# [What to produce]
Since only the total matters, count the lines of these entries containing the word "number" and write that total alone.

Material shown: Begin

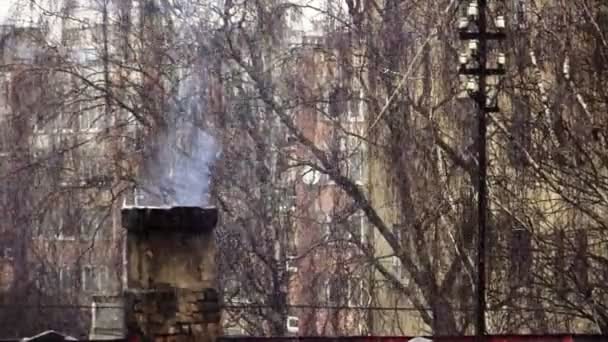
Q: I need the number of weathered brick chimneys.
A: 1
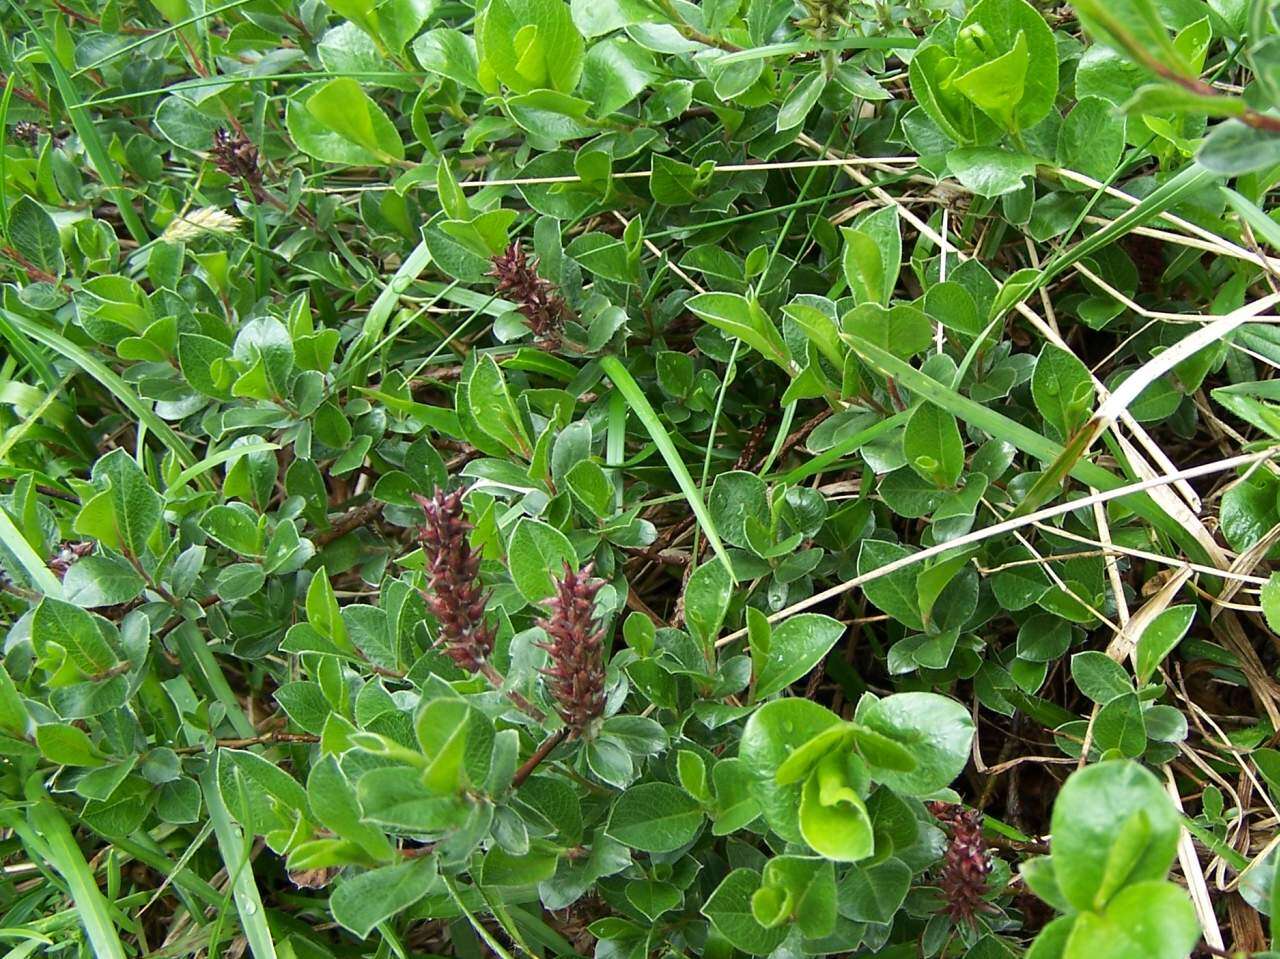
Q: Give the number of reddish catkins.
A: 5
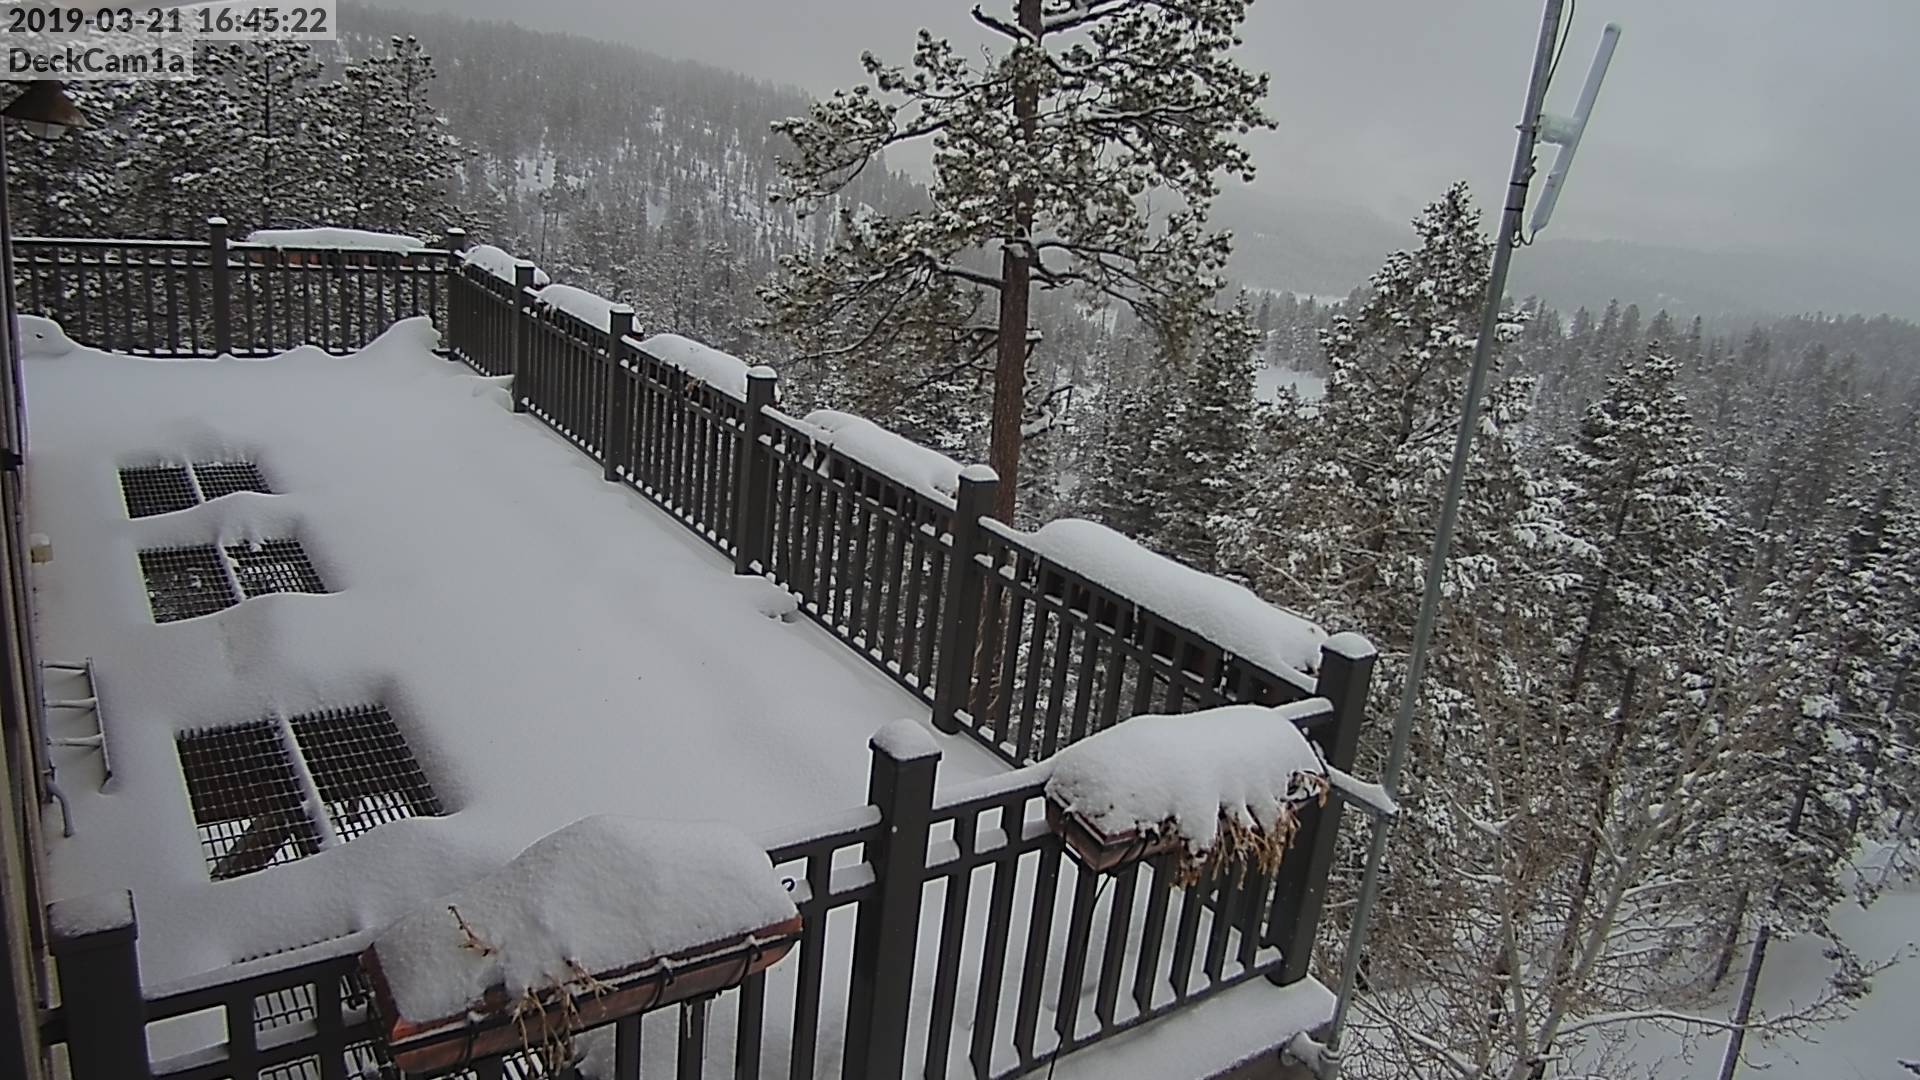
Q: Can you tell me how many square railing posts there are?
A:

Material shown: End

# [Output for this exercise]
2